One main point of criticism of rigid-body fitting methods is that proteins undergo conformational changes during the induced fit, i.e., they not only move with respect to each other but also deform, shear or bend. Flexibility often involves movements between large rigid parts of the protein, called domains, flexible loops on the molecular surface and large side chain at active sites. A commonly used method to deal with flexibility is using multi-copying approaches or multi-term potentials. Due to the vastness of the space of flexible motions, protein flexibility can be practically dealt with by (A) conducting all-atomistic local searches, as in the case of molecular dynamical algorithms [17, 18, 24, 42, 43], (B) Building a coarse-grained representation of the protein, also known as a domain decomposition [1, 11, 33, 41], or (C) A combination of the strategies in (A) and (B) [47, 48, 59].

Domain-based approaches have so far lacked a search scheme that takes advantage of the translational or rotational speedups that FFT-based approaches can afford. This has to do with the issue of focusing: in uniform FFT-based techniques, there is no way to restrict the search space to a small area of interest that can be occupied by a single domain rather than the entire protein. By contrast, searching over the entire space for each domain is both time-consuming and results in spurious and geometrically implausible false positives, and sifting through these grows rapidly inefficient as the number of domains increases. This is also why domain-based flexibility algorithms such as those in [46, 47, 48] prefer Monte-Carlo-based or steepest-ascent-based search schemes.

2.2. Our contributions

We address the drawbacks mentioned in Section 2 with a pair of rotationally exhaustive, non-equispaced techniques to compute rigid-body correlations. The resulting family of techniques, which we call PFcorr, has the following properties:

Sampling robust. The technique is capable of efficiently computing correlations over arbitrary samples of rigid body motions ℝ³ × SO(3).
Compatible. It can be used along with existing equispaced FFT-based techniques.
General.

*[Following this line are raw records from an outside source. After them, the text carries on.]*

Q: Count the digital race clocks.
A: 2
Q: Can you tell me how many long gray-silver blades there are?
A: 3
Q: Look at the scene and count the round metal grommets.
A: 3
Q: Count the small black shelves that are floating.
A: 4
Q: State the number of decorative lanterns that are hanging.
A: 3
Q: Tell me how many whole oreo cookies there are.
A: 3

It unifies the rotationally-exhaustive paradigms in [12, 22, 36, 38].

PFcorr thus provides an alternative to existing rigid-body correlation techniques.

The second half of this work presents an algorithm that uses PFcorr to explore correlations in multi-domain search spaces. The non-uniformity inherent to PFcorr implies that these correlations can be focused in a specific subset of ℝ³ ×SO(3), while its exhaustive nature guarantees that it is not sensitive to local optima. We believe that the above properties, along with its speed, make PFcorr a realistic and in many ways preferable alternative to existing correlation search schemes.

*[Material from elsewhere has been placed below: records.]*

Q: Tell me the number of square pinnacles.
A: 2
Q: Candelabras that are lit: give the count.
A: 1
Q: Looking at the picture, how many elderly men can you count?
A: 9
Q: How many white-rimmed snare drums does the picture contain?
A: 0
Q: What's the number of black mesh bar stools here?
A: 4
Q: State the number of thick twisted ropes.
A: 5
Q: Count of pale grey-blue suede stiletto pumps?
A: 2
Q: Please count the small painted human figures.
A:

One of the two halves of PFcorr depends on looking up certain matrices describing the influence of a translation on the obtained series expansions. The high complexity of computing these matrix entries means that they often have to be precomputed and stored. We outline an efficient algorithm, based on polynomial update rules, that, while not obviating the need for precomputation and storage, has nevertheless a lower complexity than existing algorithms.

Finally, this work also aims to be a self-contained overview of correlation techniques that depend on expressing the input scalar valued functions in terms of rotationally invariant bases. In particular, we prove all relevant properties inherent to our mathematical framework.

3. Background

In this Section we give some necessary definitions and background information needed for the PFcorr algorithms. Note that we defer most multi-line proofs to the Appendix.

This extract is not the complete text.